“我有一个关系还不错的姐姐也是做酒店的。前段时间她也在和我说入住率下降。不过她现在决定趁这段时间把酒店翻新一下。”
“翻新?那不是要很多钱吗?”
“对呀,反正都亏损了,也不在乎多亏这点装修费。现在客人少,如果是从前,无论什么时候翻修耽误赚的钱都要比现在更多。”郁青咽下一口白酒,脸颊是被酒气熏出的红晕,她笑的柔和,“所以姐你也别太着急,塞翁失马,焉知非福。”

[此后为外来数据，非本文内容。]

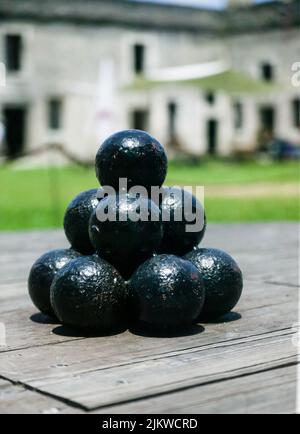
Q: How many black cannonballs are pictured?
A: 8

‘这样强大的心理素质,她的能力怎么会差呢?’齐逐鹿为郁青的空杯倒上白酒,又很形式化的劝她几句不要喝太多,胃会不舒服。
郁青的笑眼很缓慢的落到齐逐鹿身上,说知道。
那女人被郁青劝的好一些,至少有多余的心情问一嘴郁青和齐逐鹿的关系。
齐逐鹿还在思考应该怎么回答比较体面,郁青先答:“玩玩的朋友。”
酒桌上没有傻子,这些人身边也不是没有人养过‘金丝雀’。郁青轻佻又直白的态度不但震惊了问话的女人和酒桌上的其他人,同样震惊了齐逐鹿。
齐逐鹿还以为郁青会扯一块遮羞布——不该这样吗?只要大家都明白她们是什么关系不就好了吗?